US researchers have started a clinical trial to test what happens when adults who have been fully vaccinated with one type of COVID-19 vaccine receive booster doses of a different COVID-19 vaccine. The trial aims to determine the safety and immunogenicity of mixed boosted regimens, according to the US National Institutes of Health (NIH), Xinhua reported.
The trial will include about 150 adults who have been fully vaccinated with one of the three approved COVID-19 vaccines in the United States, the Johnson and Johnson, Moderna, or Pfizer vaccines.
Each vaccine group will enroll about 25 people aged 18 to 55 years, and about 25 people aged 56 years and older. Twelve to 20 weeks following their initial vaccination regimen, participants will receive a single booster dose of the Moderna COVID-19 vaccine as part of the trial.

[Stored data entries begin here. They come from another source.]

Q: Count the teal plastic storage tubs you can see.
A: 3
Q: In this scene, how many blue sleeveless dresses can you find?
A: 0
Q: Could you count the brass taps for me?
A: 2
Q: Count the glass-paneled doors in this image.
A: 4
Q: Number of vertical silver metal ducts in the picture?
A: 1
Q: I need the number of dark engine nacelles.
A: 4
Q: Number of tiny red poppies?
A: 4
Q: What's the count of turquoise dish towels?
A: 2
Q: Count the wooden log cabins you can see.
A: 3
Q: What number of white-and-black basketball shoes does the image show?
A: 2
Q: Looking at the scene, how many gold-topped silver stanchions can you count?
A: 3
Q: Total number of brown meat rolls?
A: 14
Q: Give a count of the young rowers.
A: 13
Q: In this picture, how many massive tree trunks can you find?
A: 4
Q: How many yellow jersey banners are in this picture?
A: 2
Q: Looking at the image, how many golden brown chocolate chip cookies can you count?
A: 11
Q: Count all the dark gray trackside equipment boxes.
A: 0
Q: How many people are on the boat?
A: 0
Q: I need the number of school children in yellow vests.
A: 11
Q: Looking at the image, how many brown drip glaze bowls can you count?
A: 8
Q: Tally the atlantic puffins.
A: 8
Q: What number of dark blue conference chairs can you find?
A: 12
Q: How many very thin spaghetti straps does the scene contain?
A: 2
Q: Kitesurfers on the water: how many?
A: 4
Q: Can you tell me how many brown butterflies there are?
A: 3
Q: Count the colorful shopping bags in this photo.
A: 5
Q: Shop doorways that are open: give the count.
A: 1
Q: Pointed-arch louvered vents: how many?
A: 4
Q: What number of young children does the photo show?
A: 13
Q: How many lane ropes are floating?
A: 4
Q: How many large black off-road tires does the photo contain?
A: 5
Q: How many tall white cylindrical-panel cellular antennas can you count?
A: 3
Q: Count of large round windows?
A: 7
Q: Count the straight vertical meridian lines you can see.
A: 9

People who have not received the COVID-19 vaccine are also eligible to enroll in the trial in a separate cohort. These volunteers will initially receive the two-dose Moderna COVID-19 vaccine regimen and will be assigned to receive a booster dose of a vaccine about 12 to 20 weeks later, according to the NIH.
Trial investigators will evaluate participants for safety and any side effects after vaccination. Participants also will be asked to provide blood samples periodically so that trial investigators can evaluate immune responses against current circulating strains of SARS-CoV-2, as well as emerging variants, according to the NIH.
Initial trial results are expected in late summer this year.